On our side —when had that unambiguous phrase ceased to describe my position? Perhaps beginning in November 1965 when, below my father's third-floor window at the Pentagon, a thirty-one-year-old Quaker named Norman Morrison set himself on fire. It took a couple of years, but by October 21, 1967, I was standing on roughly the same spot below my father's window. No self-immolator, I merely chanted antiwar slogans—and I dared do even that only because tens of thousands of others stood chanting with me. I was sure it would never occur to my father that I was out there, and I was careful not to isolate myself from the throng. He never saw me.
As a seminarian I had embraced as an ideal Daniel Berrigan, the Jesuit priest and poet. Only months before my ordination, he and his brother led the infamous raid on the draft board offices in Catonsville, Maryland. On their side? Compared to the Berrigan witness, my anonymous par
ticipation in Washington's massive antiwar demonstrations was the height of timidity. In secret I had taken the stainless-steel model B-52 bomber that was my prize for that ROTC award out to a ravine behind the seminary and hurled it, the napalm machine, into a fetid swamp.

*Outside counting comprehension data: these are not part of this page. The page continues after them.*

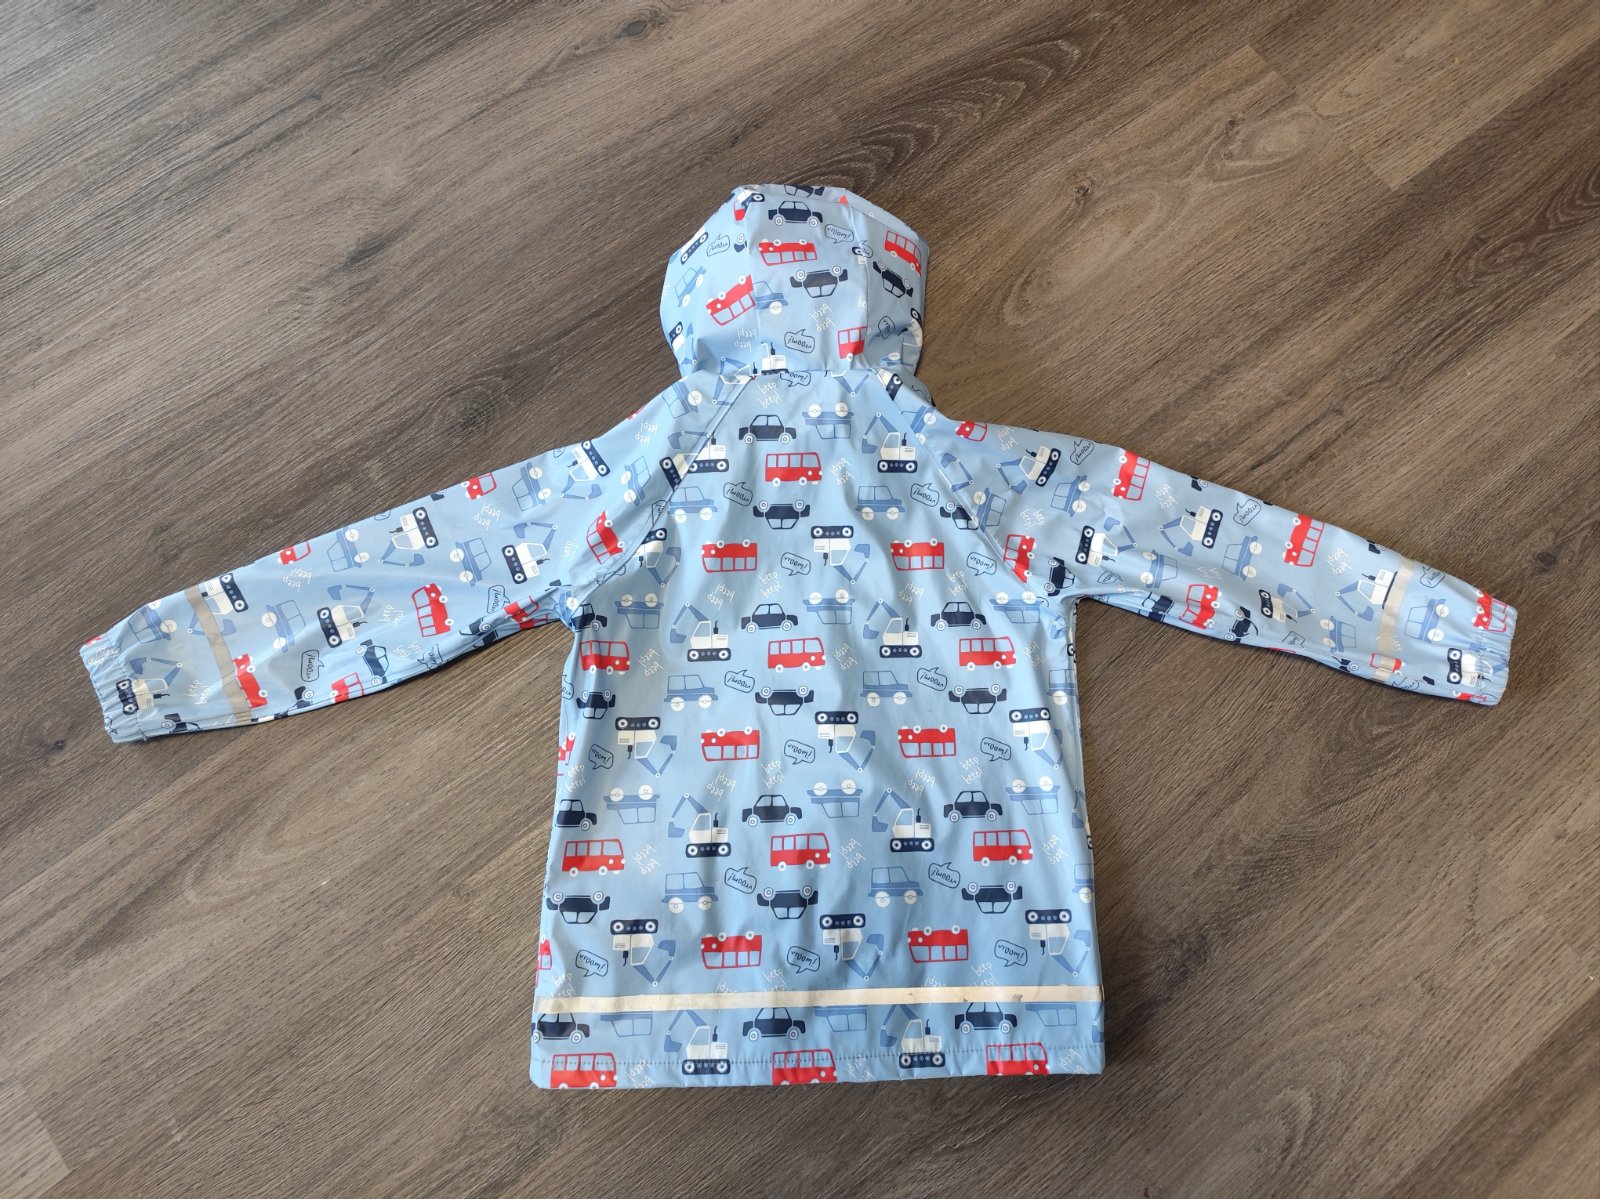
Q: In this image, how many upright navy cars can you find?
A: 11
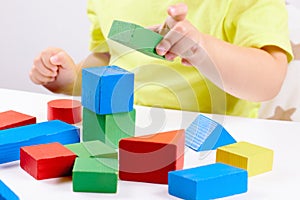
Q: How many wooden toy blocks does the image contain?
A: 14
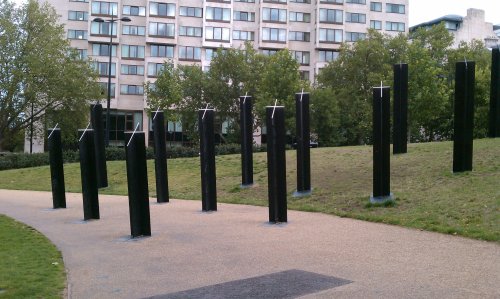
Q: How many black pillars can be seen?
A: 13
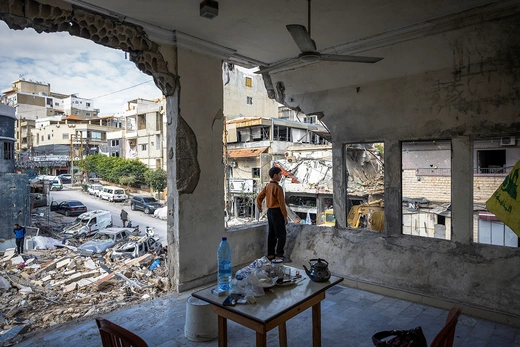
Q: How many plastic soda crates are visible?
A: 0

I remember its gleaming arc as my version of the gods' dispelling in midair—their annihilation, not ours, as Wallace Stevens had it, "yet it left us feeling that in a measure, we, too, had been annihilated." Those photographs of little slant-eyed people with melted chins and no eyelids and charred blue skin and fused fingers had given new meaning to the old word "hit," as in "hit of napalm."
I had had dreams about the war, about flying airplanes in it, but my puerile fantasy had become a nightmare. Once I dreamed of crashing a jet plane into my parents' house on Generals' Row. But it was all a secret, and not just from them. When, only a few months before, General Curtis LeMay, a 1968 vice presidential candidate, had put the most savage warmongering on display, I could not square my shame with the near worship I had felt for him as our next-door neighbor at Boiling in the early sixties. That was a secret too. I dreaded the thought that my fellow protesters might learn who my neighbors were, much less my father. In public, standing alone, I had never declared myself on the war. But what did it mean to be alone? I was two people, and considered independently, each of my selves seemed to have a coherence and integrity that were belied by the fact that I could not bring them together. For the longest time I could not speak.

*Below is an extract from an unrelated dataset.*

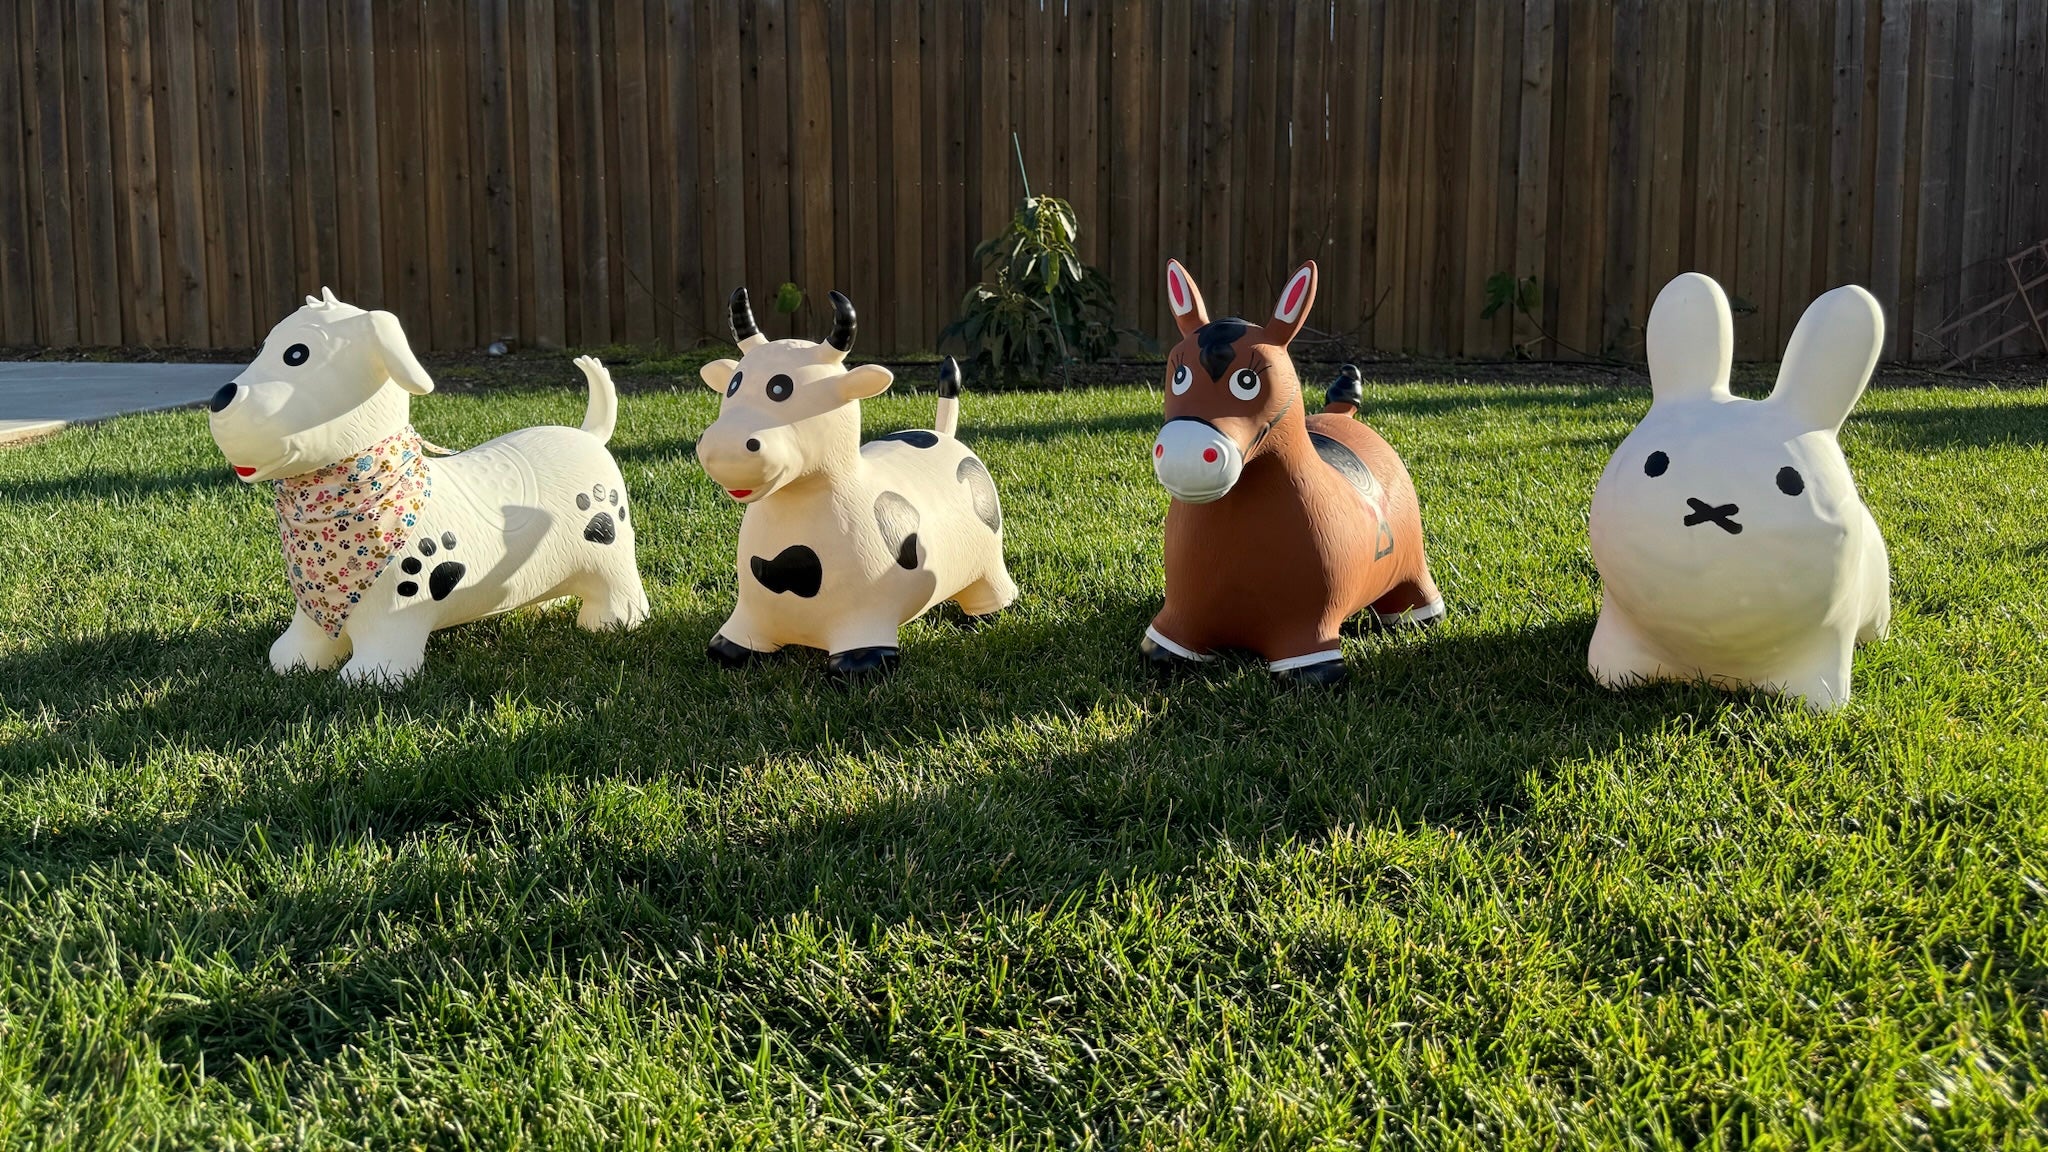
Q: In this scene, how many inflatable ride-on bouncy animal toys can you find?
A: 4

And now? What to my father surely seemed a proper obeisance had become to me the secret cowardice of a magnum silen-tium. He had reason to take for granted the reliable decorum of my first priestly performance. But my mother, with her worrying fingers, had reason to be anxious, for she had learned never to trust the arrival of a dream, even if she could not quite imagine how it might shatter.

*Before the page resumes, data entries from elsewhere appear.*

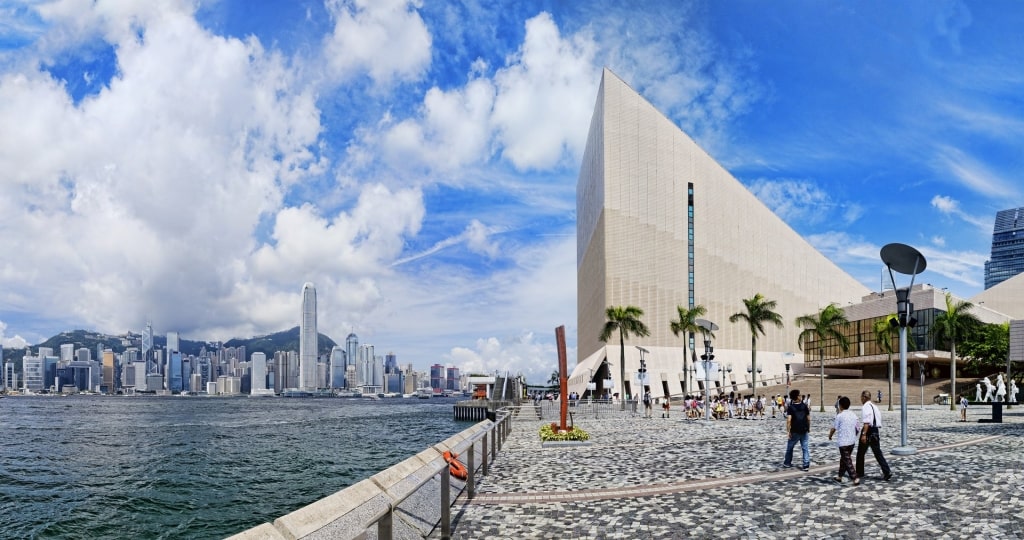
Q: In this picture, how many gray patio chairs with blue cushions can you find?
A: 0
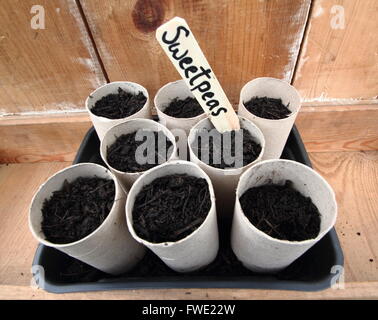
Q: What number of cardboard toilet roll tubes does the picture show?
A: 8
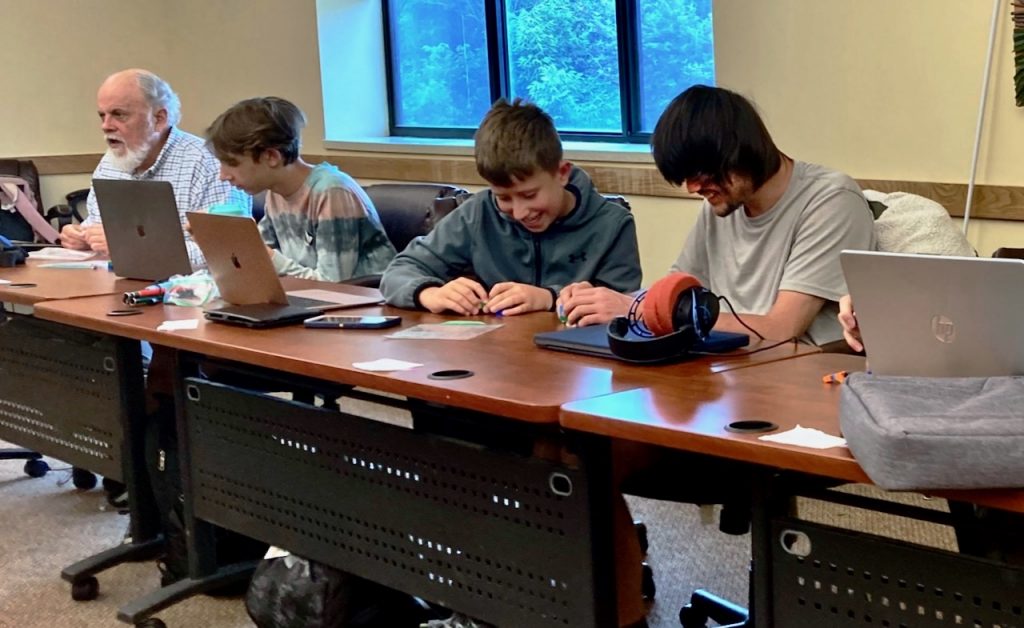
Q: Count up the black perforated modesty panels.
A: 3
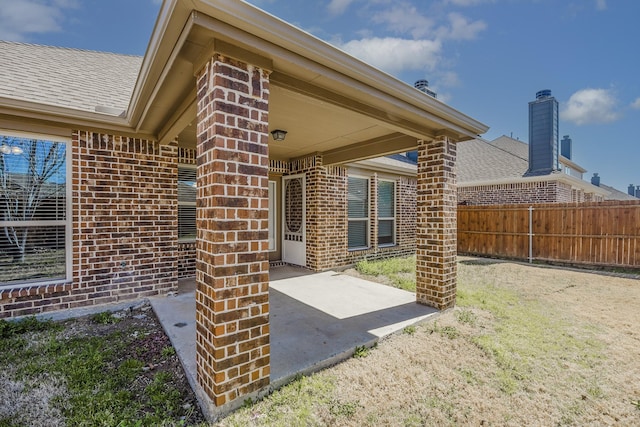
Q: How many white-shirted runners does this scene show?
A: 0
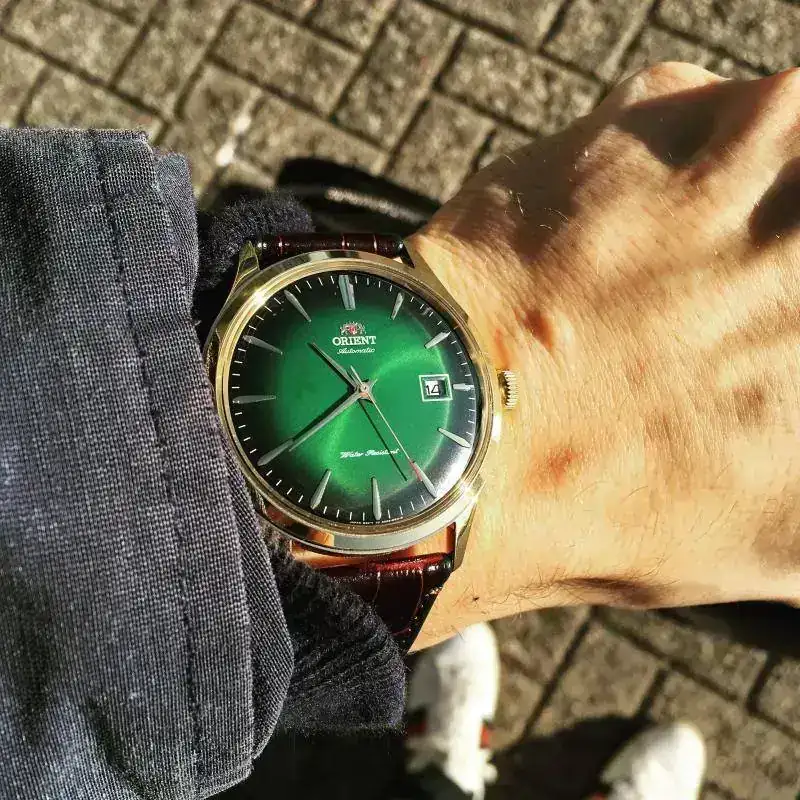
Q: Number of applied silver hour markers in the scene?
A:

Despite my clerical draft exemption, or because of it, mounting the tidy pulpit of that pristine war church felt exactly like conscription. On our side? The chief chaplain's words had hit me like a draft notice, and I felt naked as any inductee before my well-clothed brothers, friends, and neighbors; before a few of my fellow seminarians, hardly peaceniks; before beaming chaplains and generals; before my parents; before—here was the deepest feeling—the one-man congregation of my father. I could no more look at him than at God.